Some of the things it does are obvious to the 70 million or so Americans who admit trying marijuana: the sense of well-being, a ravenous appetite, messed-up perception of time and distance, talkativeness and the rest. Others may be less so. Marijuana also appears to disrupt short-term memory and suppress immune defenses.

Among the companies searching for better ways to harness marijuana are Unimed Pharmaceutics of Deerfield, Ill., which makes Marinol.

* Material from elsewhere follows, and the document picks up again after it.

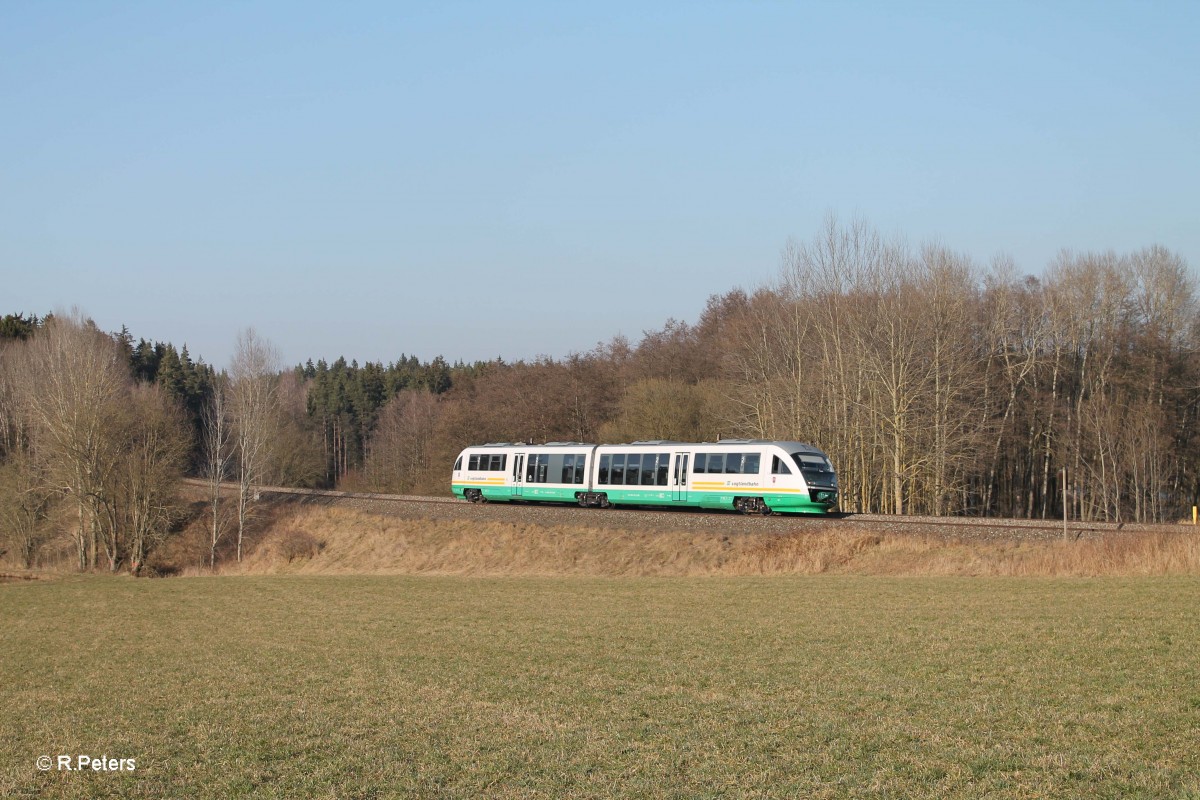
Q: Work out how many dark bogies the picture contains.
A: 3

The company is working on a THC aerosol spray, intended to offer the quick, easily controllable wallop of marijuana smoking.

Unimed President Robert E. Dudley says that in testing so far, the spray seems to work pretty much like a joint, reaching peak blood levels of THC within minutes. ``It mirrors what you would expect to see with inhaled marijuana smoke,'' he says, including the high.

The high, in fact, is one thing that some pharmaceutical designers would like to get rid of.

Atlantic Technology Ventures of New York City is testing a synthetic form of THC intended to be a painkiller. By tweaking the molecule, says CEO Joseph Rudnick, ``we kept most of the benefits of THC but got rid of the psychogenic effects.'' In safety testing in France, no one got high.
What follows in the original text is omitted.